Parameters and Outputs
Within each module, one or multiple parameters can be specified using buttons or dropdown menus. You can select an output using the dropdown menu labelled “Output”. The data outputs are depicted in two charts: a time-series chart on the left (on the y axis), and a histogram on the right (on the x axis). What is shown in the charts is also affected by the modeling parameters specified in the other buttons and dropdown menus. Selecting parameters represented by buttons, such as the socioeconomic scenarios, makes the outputs appear for those parameter settings.
Time Series Charts of Outputs
The line and area chart on the left side of the tool shows time series values of Outputs, with the social cost of carbon (SCC) as the default output. The SCC is the value, in present-day dollars, of the economic damages that result from emitting one additional ton of carbon dioxide into the atmosphere. Note that the central estimate of the SCC, such as the $185 per ton CO2 value under the RFF-SPs, is a mean value, corresponding to the average value across 10,000 iterations of the model with different realizations of uncertain parameter inputs. For outputs other than the SCC, median values are shown because in certain cases those are more representative.
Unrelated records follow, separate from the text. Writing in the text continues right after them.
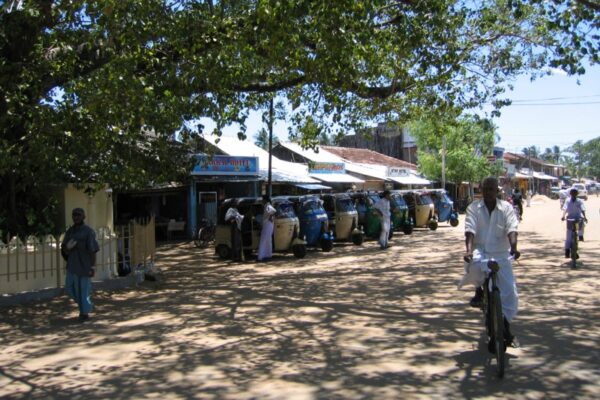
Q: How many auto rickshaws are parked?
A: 7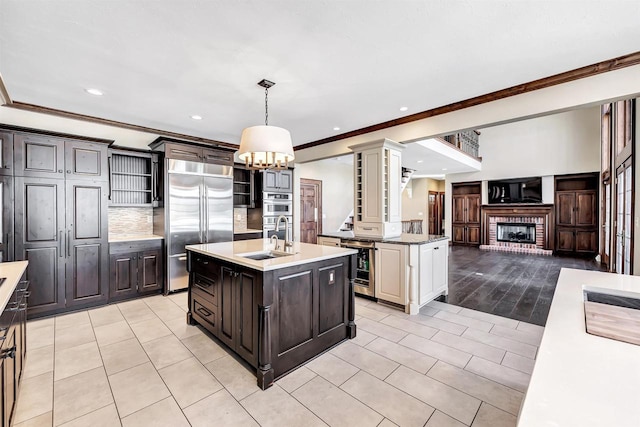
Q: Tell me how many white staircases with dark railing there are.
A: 1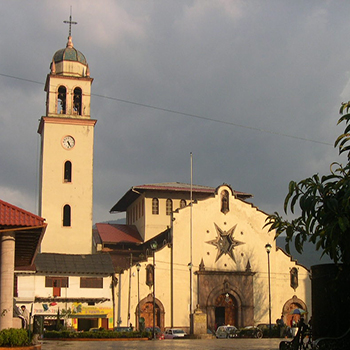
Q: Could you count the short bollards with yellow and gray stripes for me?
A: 0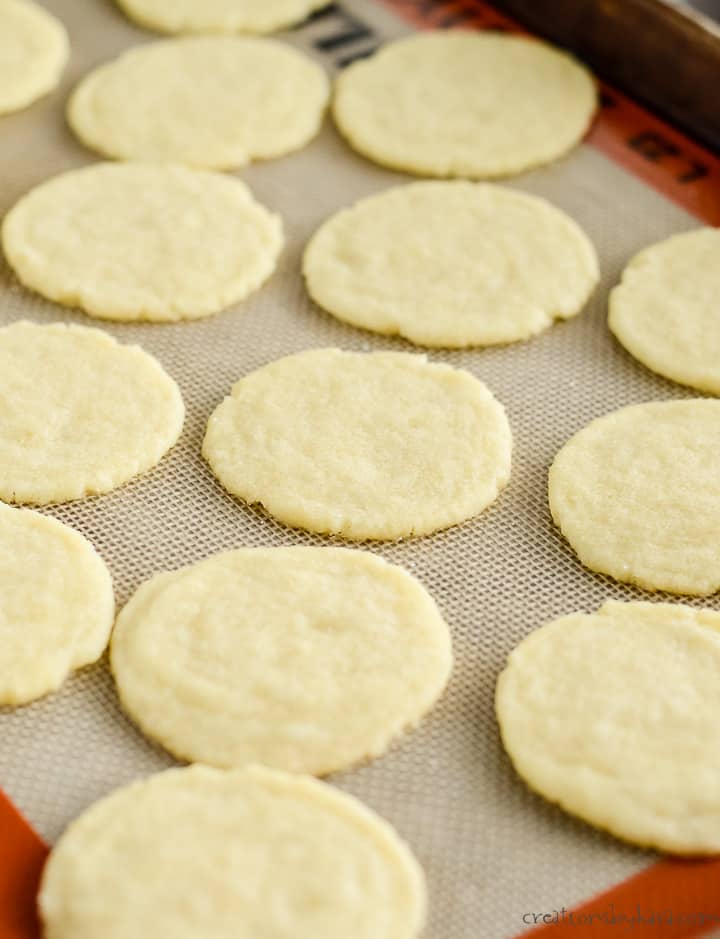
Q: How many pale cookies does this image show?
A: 14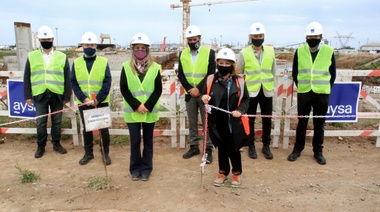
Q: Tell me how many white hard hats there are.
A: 7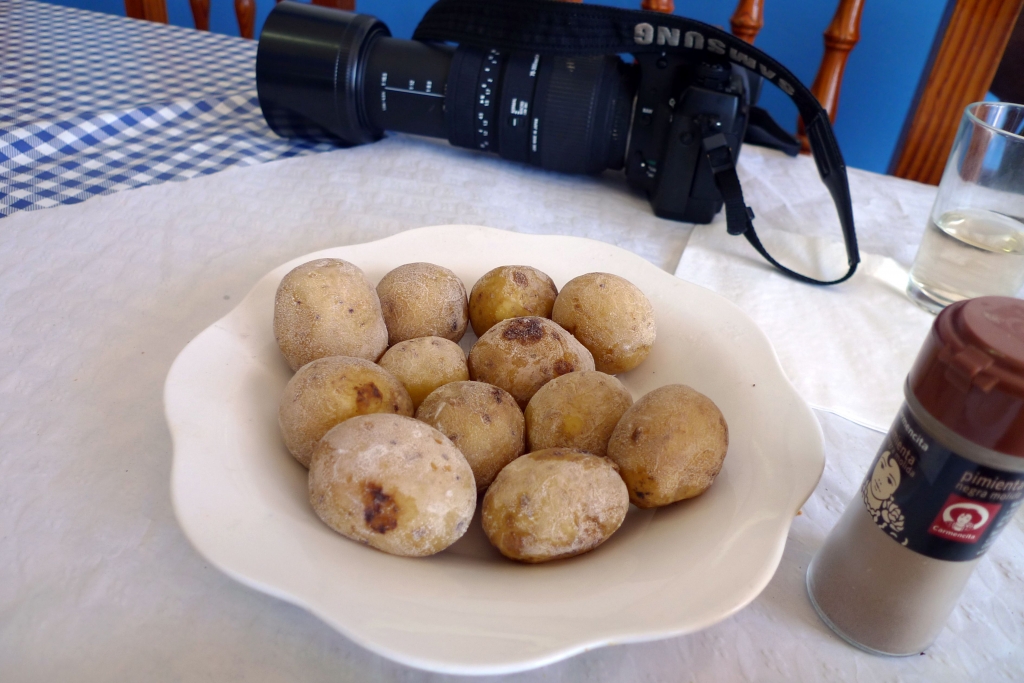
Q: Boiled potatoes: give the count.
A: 12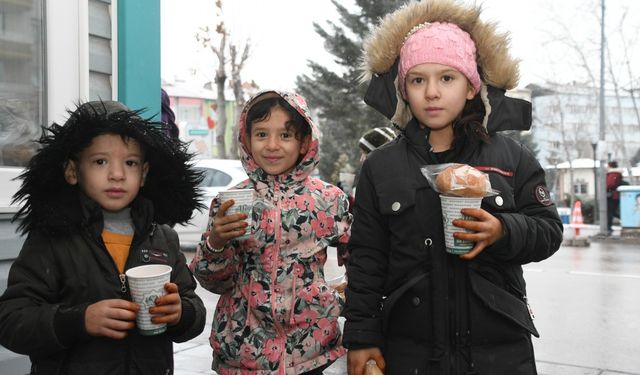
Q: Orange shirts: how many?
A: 1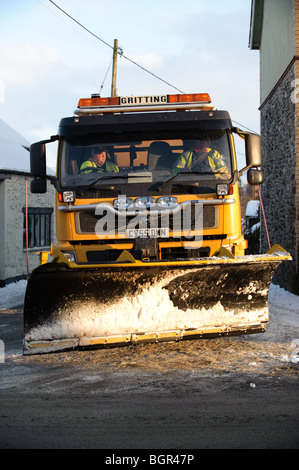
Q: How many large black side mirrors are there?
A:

Some data lines in the time series chart are surrounded by a shaded area, which depicts a 95% uncertainty range. This means that after running our model 10,000 times, the central 95% of pathways generated for this output fell into this range. The quantification of this uncertainty is a unique feature of the RFF-SPs. The SSP scenarios developed for the IPCC process only feature point estimates, so do not quantify uncertainty in socioeconomic scenarios and hence do not have shaded areas except when coupled with other uncertain parameters.
Histogram
The histogram chart on the right side of the tool displays the distribution of values for a given year generated by model runs in groups, or “bins”. A user can use the slider above this chart to select a year to show histograms for. For instance, if the year 2020 is selected, the time series chart shows a mean value for the Social Cost of Carbon in 2020 of $185, which corresponds with the mean value depicted by the dotted line in the histogram. But the histogram also groups the distribution of values generated by our 10,000 model runs. Hovering over these values shows, for instance, that about 2,400 of the 10,000 model runs generated a social cost of carbon, in 2020, of between $0 and $100 per ton, and about 4,000 fall between $100 and $200 per ton. Switching to the year 2100 reveals that, in some instances, the final value in the histogram is larger than those around it, since it incorporates values that fall outside the axis range depicted in the chart.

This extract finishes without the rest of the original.